But what it did was it made me and made us as a couple really think through Christmas and does it feel like Christmas still? And I had to keep asking tougher questions like, “Is it still Christmas if we don’t have a live Christmas tree or if there’s not amazing decorations?”—or even if my family wasn’t there—or what happens one day when my family isn’t alive anymore? Will it still be Christmas?

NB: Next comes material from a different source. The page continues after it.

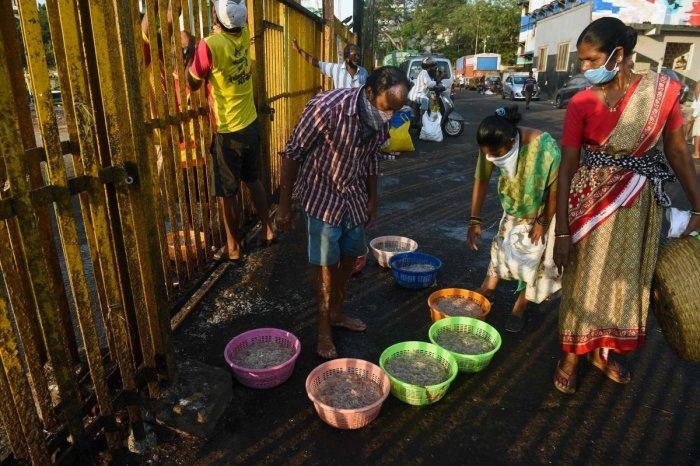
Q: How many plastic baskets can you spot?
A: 8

CK: Yeah. And I guess feeling is so important in the middle of that: we often want the feeling of the season—of feeling—that then brings on, I guess, recollections of things, but the question we had to really decide on was “Is the feeling a real reflection of the thing we’re celebrating, and can we celebrate without the feeling?”
AK: Yeah.
CK: I guess this is a bigger picture for the whole Christian life: I mean, how do I keep praying when I don’t feel close to God? Or how do I remain joyful when I’m actually sad or in despair? And the same thing’s true, then, for celebrating holidays in strange contexts. We love Australia, of course—I don’t mean “strange” in a bad way; I just mean “strange” as in not our normal context.
AK: Yeah.
CK: When it’s in American temperatures, you know, high 90s; when it’s in Australian temperatures, high 30s. You know, how do you feel Christmas when you’ve been so used to thinking about cold and—
AK: Yeah.
CK: —snow and bundling up by the fire—
AK: Yeah.
CK: —and all the songs of Christmas cheer—
AK: Yeah.
CK: —are often around that kind of wintery climate?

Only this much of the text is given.